**Exercise goal:** Please transcribe the entries below exactly and leave out every picture.

**Excerpted data:**
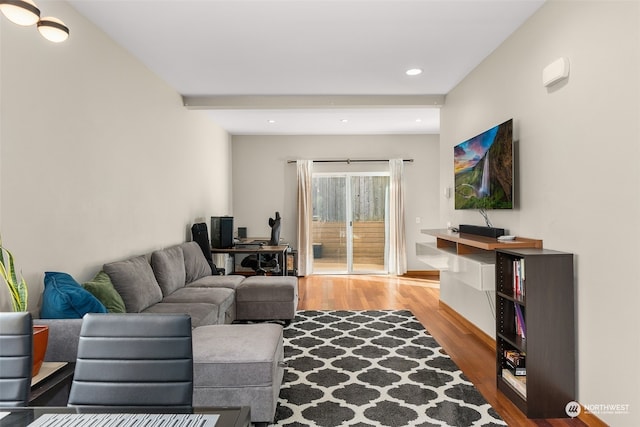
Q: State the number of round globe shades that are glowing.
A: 2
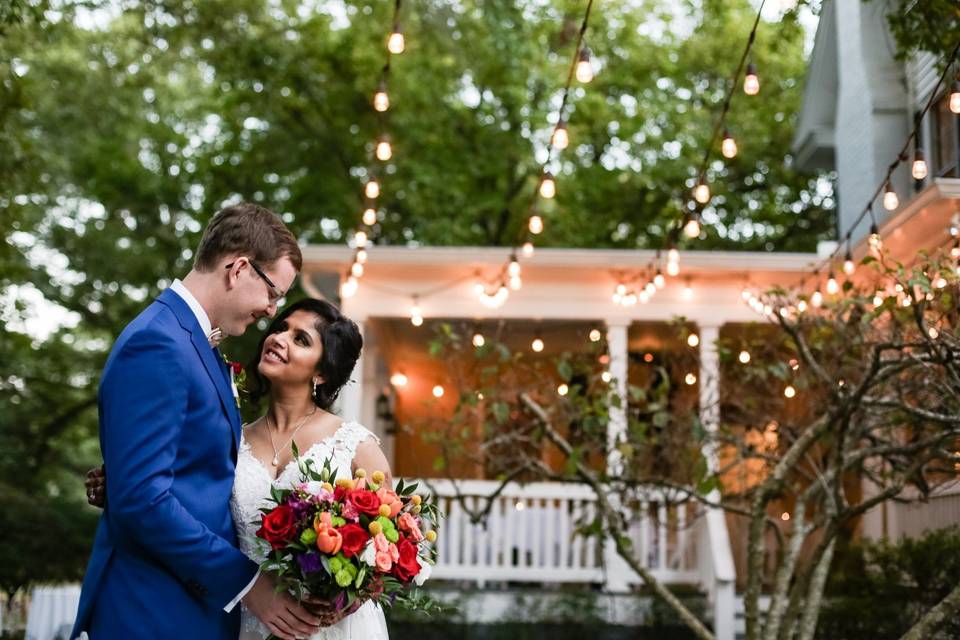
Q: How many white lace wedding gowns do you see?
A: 1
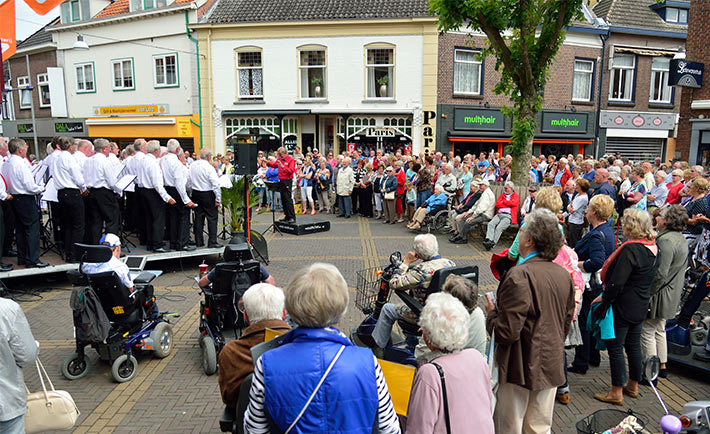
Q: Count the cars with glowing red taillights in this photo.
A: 0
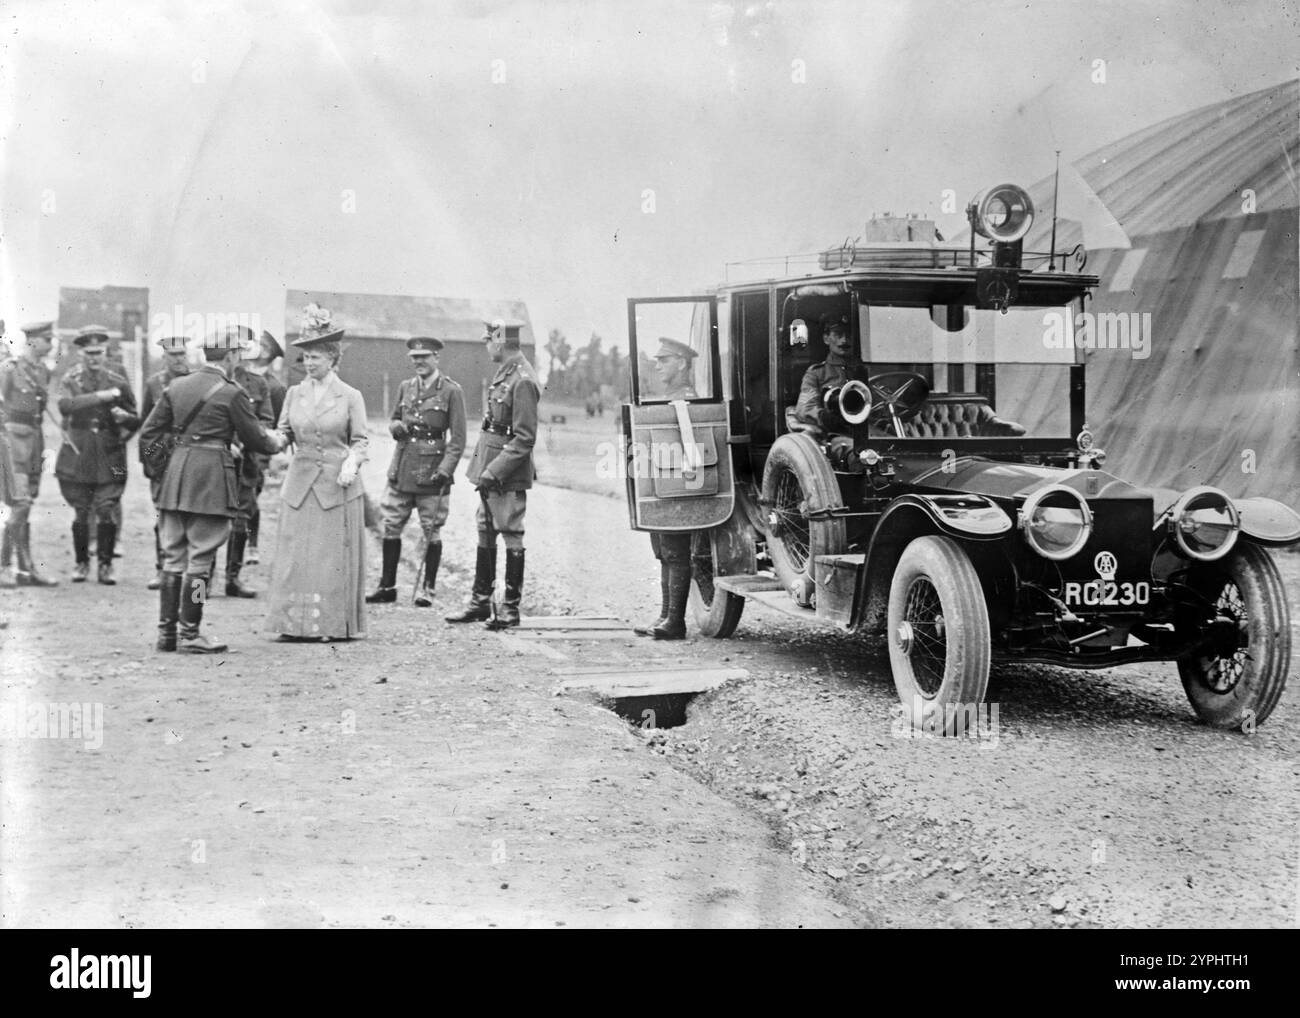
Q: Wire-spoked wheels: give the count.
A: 4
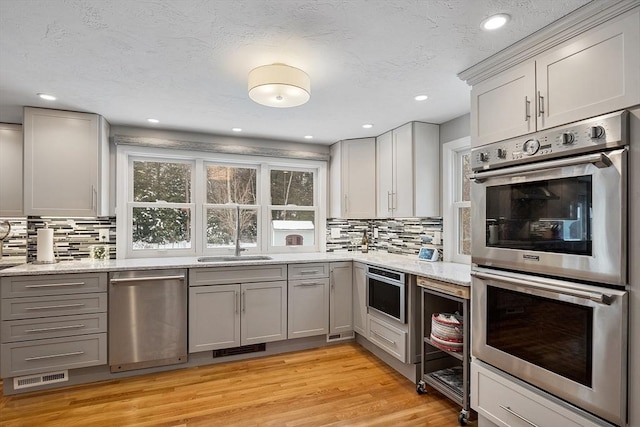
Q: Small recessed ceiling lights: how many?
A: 7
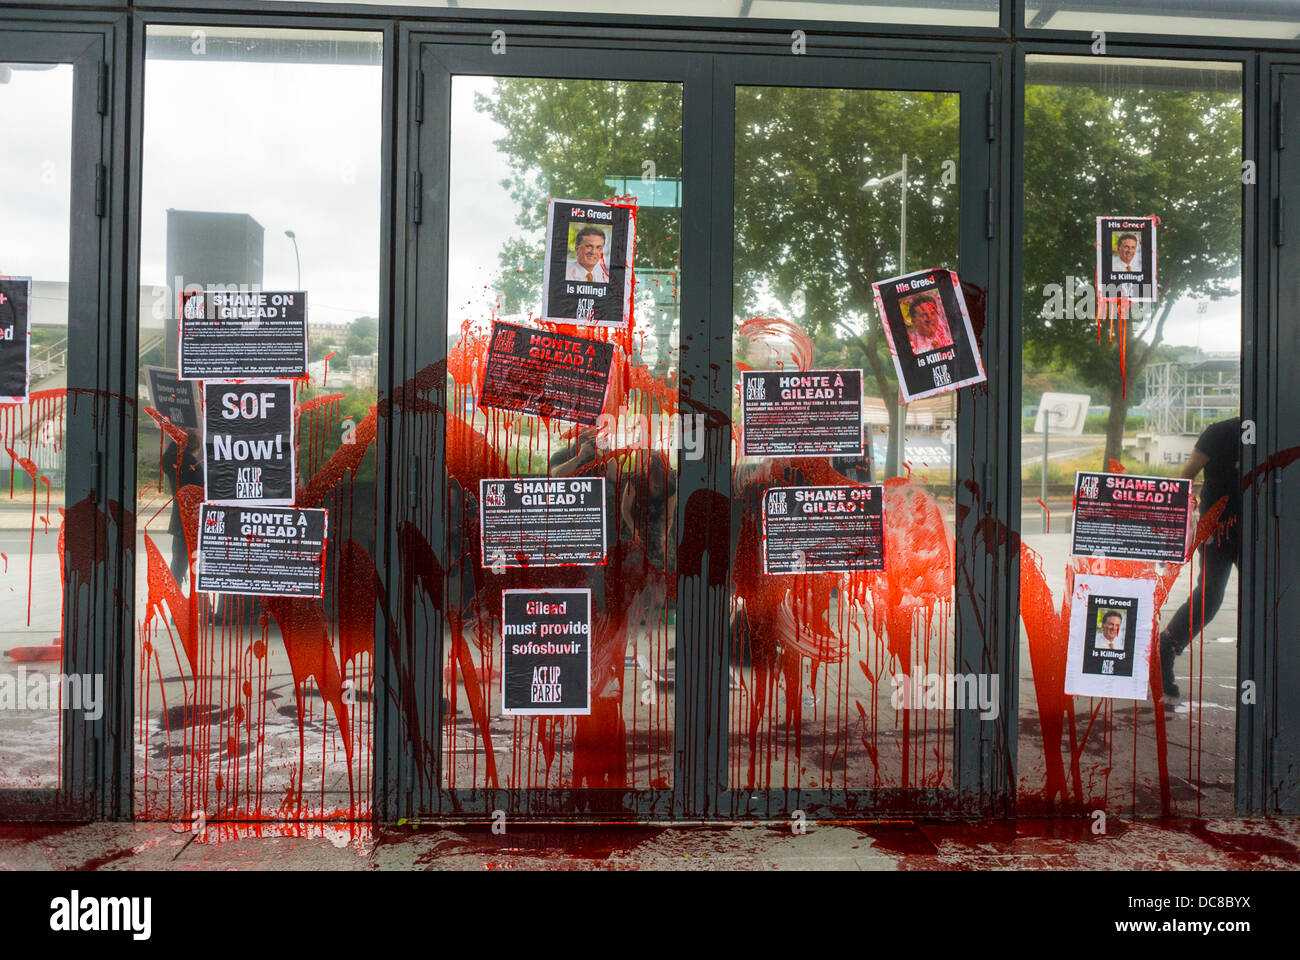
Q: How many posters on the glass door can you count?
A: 14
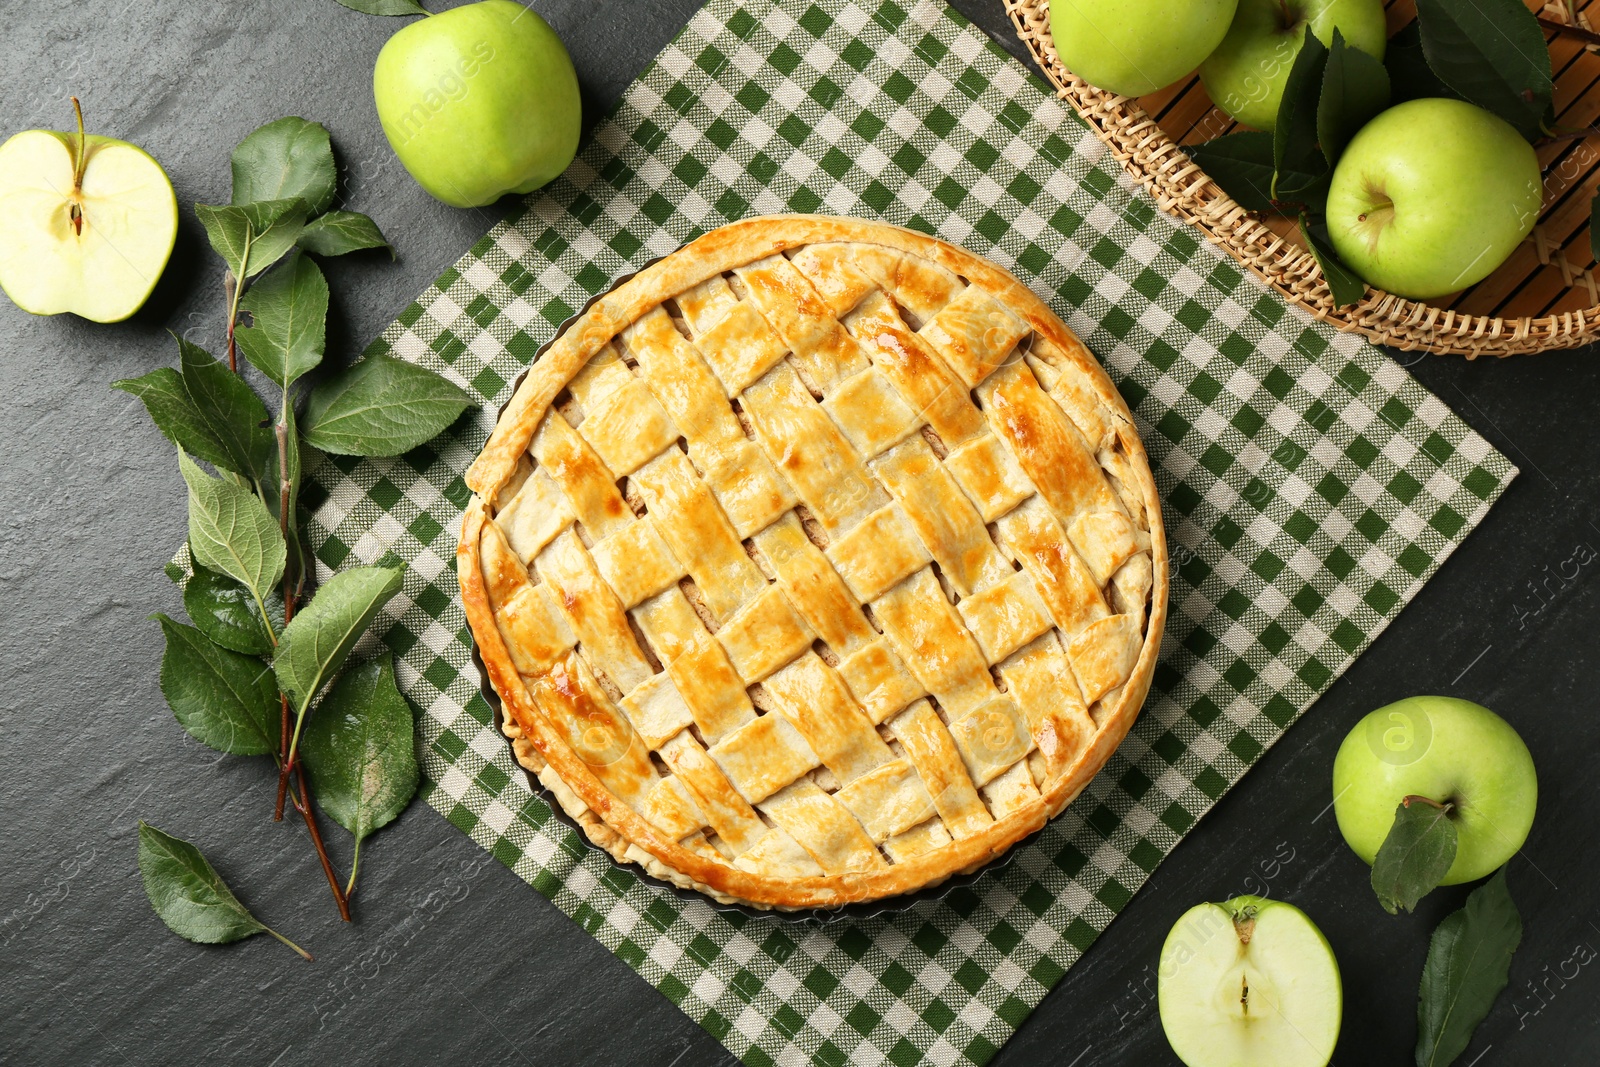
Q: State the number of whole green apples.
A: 5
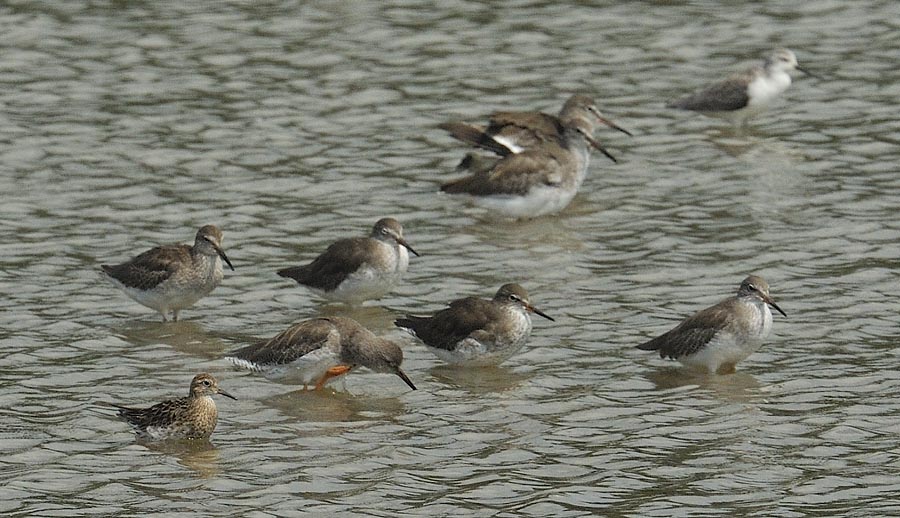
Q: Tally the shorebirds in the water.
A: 9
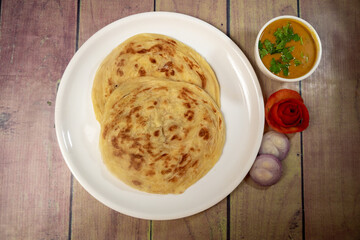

**Solution for this problem:**
Q: State the number of round globe shades that are glowing.
A: 2
Q: How many white lace wedding gowns do you see?
A: 1
Q: Count the cars with glowing red taillights in this photo.
A: 0
Q: Wire-spoked wheels: give the count.
A: 4
Q: Small recessed ceiling lights: how many?
A: 7
Q: How many posters on the glass door can you count?
A: 14
Q: State the number of whole green apples.
A: 5
Q: Tally the shorebirds in the water.
A: 9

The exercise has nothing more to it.